Avatar, The Movie, Reviewed

Short form: Good movie. I think the following review does not have any significant plot spoilers.

For me, in retrospect, the movie started before it started with a long multi-part tear-jerking recruiting ad for the U.S. National Guard, followed by a tribute to the troops in Iraq sponsored by Walmarts. Why was that part of the movie? I’ll tell you in a minute.

The premise of Avatar is this: In the year 2154 or so, Earthling-Americans have started to mine the hard to get and rare mineral Hardtogetium (or something like that) and an indigenous population is in the way. There are scientists who want to work with the natives and a military unit led by a hawkish ex Marine officer with a bad attitude that wants to boogie booya style and macerate the natives. And the scientists.

The “Pandorans” (the Natives) are very Native American (Neo Pan Native American), mounted (on something vaguely like a horse) hunter gatherers exhibiting relative group and gender egalitarianism and a sort of kingship, with a subequal female spiritual leader, that strongly resembles Sumerian kingship. And they also can ride pterodactyls.

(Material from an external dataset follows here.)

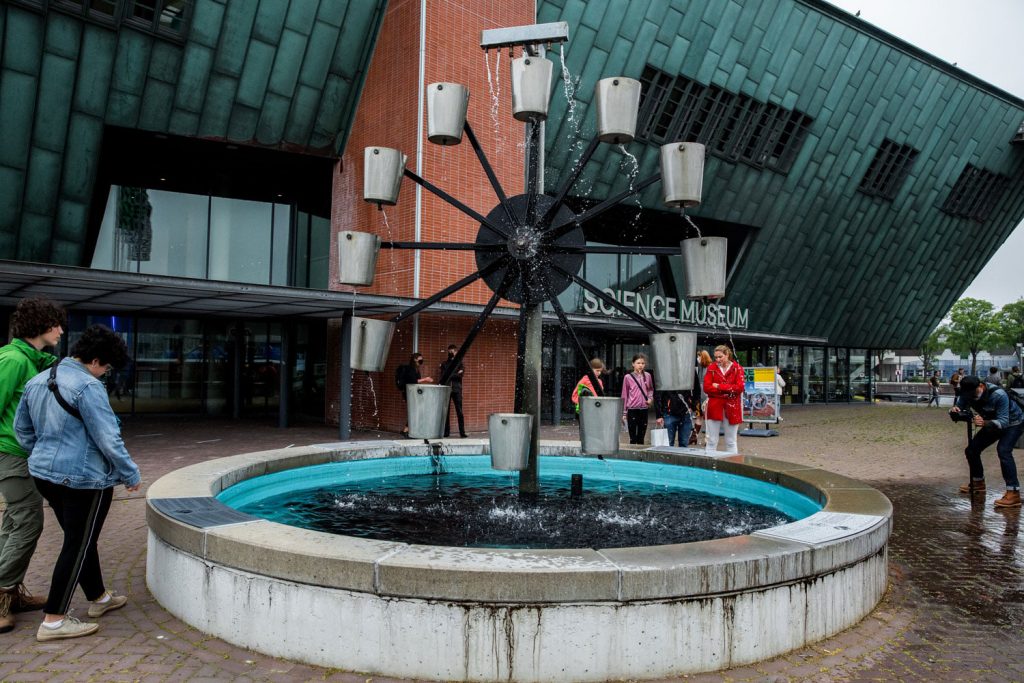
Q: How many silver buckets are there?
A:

The trope is highly derivative of Mary Doria Russell’s “The Sparrow” and “Children of God” which is probably why it all seems so anthropological. In this story, rather than have the natives possess a feature or essence that earthlings just can’t understand, they possess a set of cultural traits that earthlings can totally get, if only they would put down their guns and test tubes and corporate quarterly reports long enough to whatever whatever.

There are numerous cultural references to “primitive” and “tribal” people, and I sense that the words “primitive” and “tribal” were used routinely in making the movie. “Get me something that feels primitive for this part” or “I know they’re doing the tribal thing but it doesn’t feel tribal enough” and so on. The ululations as war cries are a bit hokey but maybe actually authentic as a kind of universal feature (in that many groups of humans do this, not just Movie Indians). But tuned in people will notice it.

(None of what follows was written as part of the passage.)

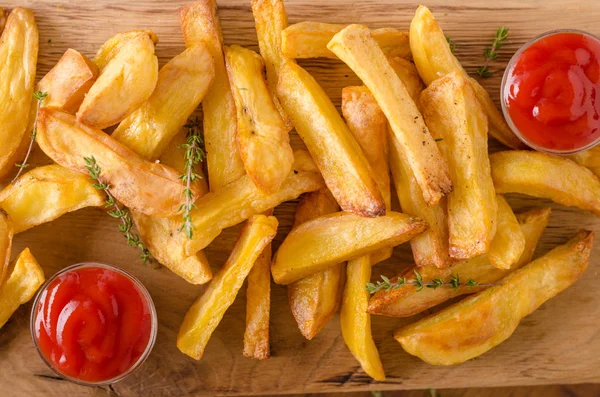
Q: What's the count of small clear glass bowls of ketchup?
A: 2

But, the Pandorans, who are large and blue with alieny faces but very human bodies with tails, are the cool ones, the ones you root for. And the “highly advanced civilization” is not cool and you want to seem them all die.

Except for the scientists who, for once, are all doing the right thing all of the time.

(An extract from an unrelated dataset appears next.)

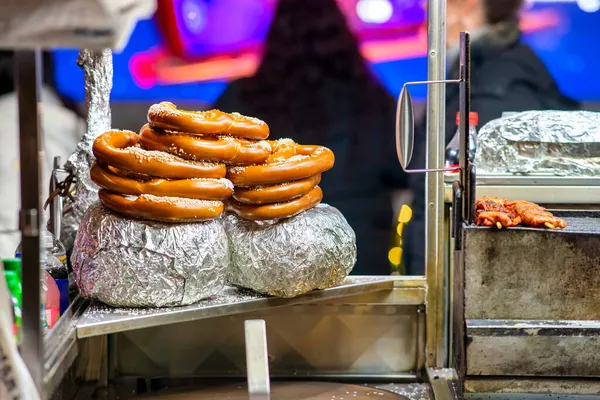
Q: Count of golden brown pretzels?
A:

One of the big stars in this movie is the bio-luminescence. The plants glow sufficiently that the night is not dark, and even the humanoids have glowing freckles.

Another underlying feature of the story is this: The natives have a spiritual religious thing going in their relationship to their planet and all life on it which, again, is very Native American. When a hunter kills an animal, she or he gives the animal a greeting, says sorry about the part where I have to kill you and stuff, and thanks the animal for the meat, as it is being done in. But there is an important difference between Pandoran spirituality and the Native American one it is vaguely based on: The former is real. The plants and the animals really do have a connection, in the form of ubiquitous neural-like tissues with at least two modalities of intraspecific interconnection (one direct fiber connection the other some kind of fossorial transduction) which are, in fact, the subject of scientist Sigourney Weaver’s research. So, the Tree that is God has more than a walk-on part in this film, and gets directly involved in the plot, and not for being god-like, but rather, for having evolved on what has always been a fantasy plant of mine: A planet on which it just happened to be the case that neural tissues were cheap and easy instead of expensive and finicky like they are on Earth.

The language spoken by the Pandorans was designed and taught to the actors by Linguist Paul Frommer, by the way.

Otherwise, the great thing about this movie is that it is exactly what doing field work is like. Oh, and did I mention that they ride pterodactyls?

The depiction of the military in this movie would not have been allowed from a mainstream US based studio in 2002/3, or if it did happen it would have drawn protests (from crazy people, but protests nonetheless). There is exactly one and only one active duty soldier or officer in the movie that you do not want to see throttled (and she is, indeed, a rebel and a hero). The rest of them you hate. Which is fine, but just a few years ago in the US a movie that ridiculed and demonized the military to this extent would have received some form of whinging criticism. In my theater, the movie was preceded by two “The Military is The Thaing, Worship It” commercials as I mentioned above, which is what made me think of the contrast. So Imma gonna let the troops in Iraq and Afghanistan finish and all, but I just want to say it is refreshing to see The Military Solution get raked over the coals for once in a decade.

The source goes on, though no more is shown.